DONALD TRUMP has flown off to Florida in his last trip on Airforce One. Does he contemplate spending his declining years playing golf or is he most worried about the declining value of his overleveraged assets? Or perhaps the predatory intentions of the New York District Attorney?

No-one outside of Trump’s persistently large base of supporters in the US will feel much sympathy if the the ex-president walks the perp walk in a jump suit to match his complexion, but there is a measure of anxiety in the US elite about his future plans.

Whether the US political Establishment thinks that greater political advantage is served by a war of vengeance against him or, alternatively, that the system can be tweaked to accommodate the forces catalysed by his eccentric presidency hangs in the balance.

But we should pay attention to Trump’s final words as president. As Joe Biden placed his hand on George Washington’s somewhat tattered Bible and swore to uphold the constitution of the United States, Trump spoke of his pride as being the only US president in many years not to have started a new war and that his first priority was always the interests of US workers.

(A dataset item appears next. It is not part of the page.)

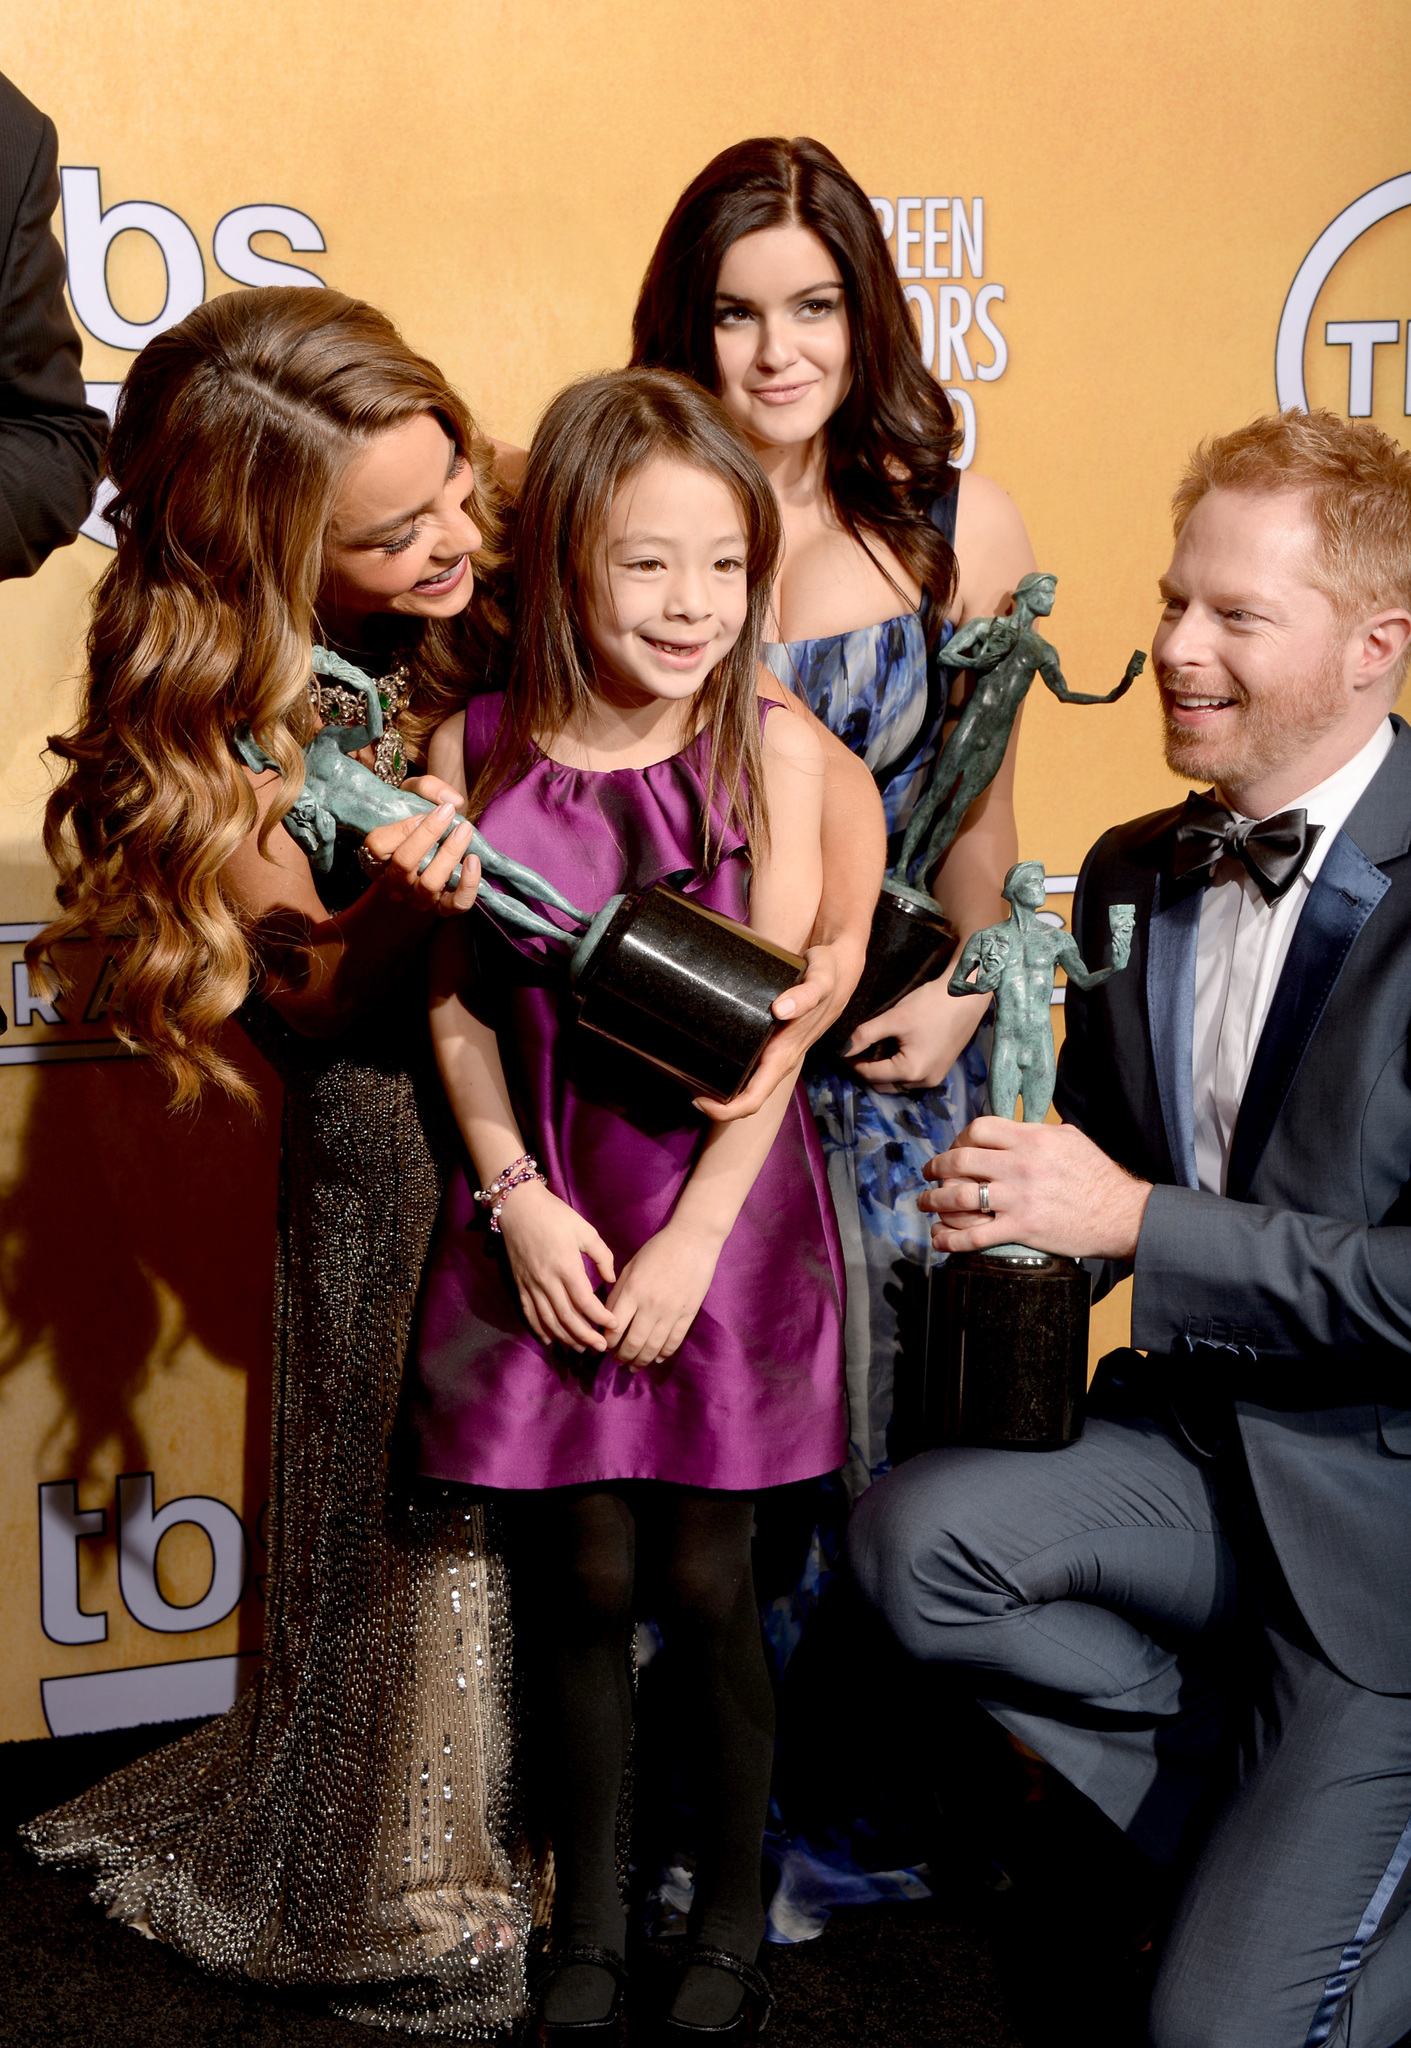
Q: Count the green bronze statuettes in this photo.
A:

There are millions of workers among his 77.3 million voters.

Trump, or his advisers, chose these words carefully because the new president is perhaps the most consistent cold warrior in the US political elite, while opposition to more wars is a bipartisan issue on which big elements of Trump’s electorate are no less keen than many who nominally stand at the other pole of US politics.

Biden’s State Department team is to be headed by Antony Blinken, who the New York Times says will try to coalesce sceptical international partners into a new competition with China.

One Jake Sullivan is in the frame for the national security adviser job to which he will bring the experience gained as Hillary Clinton’s closest strategic adviser.

On this side of the pond there are willing shills for the continuity of US foreign policy that Biden’s election signifies, and to this they add an almost comical note of sycophancy.

Of Biden himself the Guardian’s Jonathan Freedland warbled: “It was tempting to look on this man — solid and seasoned — and imagine that something like normality might return.”

For people on the receiving end of Biden’s ministrations over the years, normality is the unheralded arrival of missile strikes, the destruction of their homes and settlements, the unwelcome occupation of their lands, the deaths and deformities that depleted uranium delivers and the desperate shortages of food and medicine that sanctions impose.

Time marched on in Trump’s time in office and the global balance of forces that Biden has to reckon with has changed since he last held executive office.

What little Trump managed to do — outside of his appeal to the racist right — in creating a distinctive base by raising wages, restoring jobs and tinkering with continental trade — has been swamped by the combined effects of the continuing capitalist crisis and the price of the pandemic.

China has emerged more strongly as an economic rival for global influence and in as far as Trump’s foreign policy efforts ran against received wisdom in intelligence and State Department circles, they illustrate US weaknesses as much as strength.

Biden’s administration is shaping up as a “big business as usual” outfit. If this reassertion of corporate power and imperial foreign policy passes without opposition from the left, then even more resentful and angry working-class Americans will finish up corralled in a Trumpian world yet more poisonous than the one still unreconciled to defeat.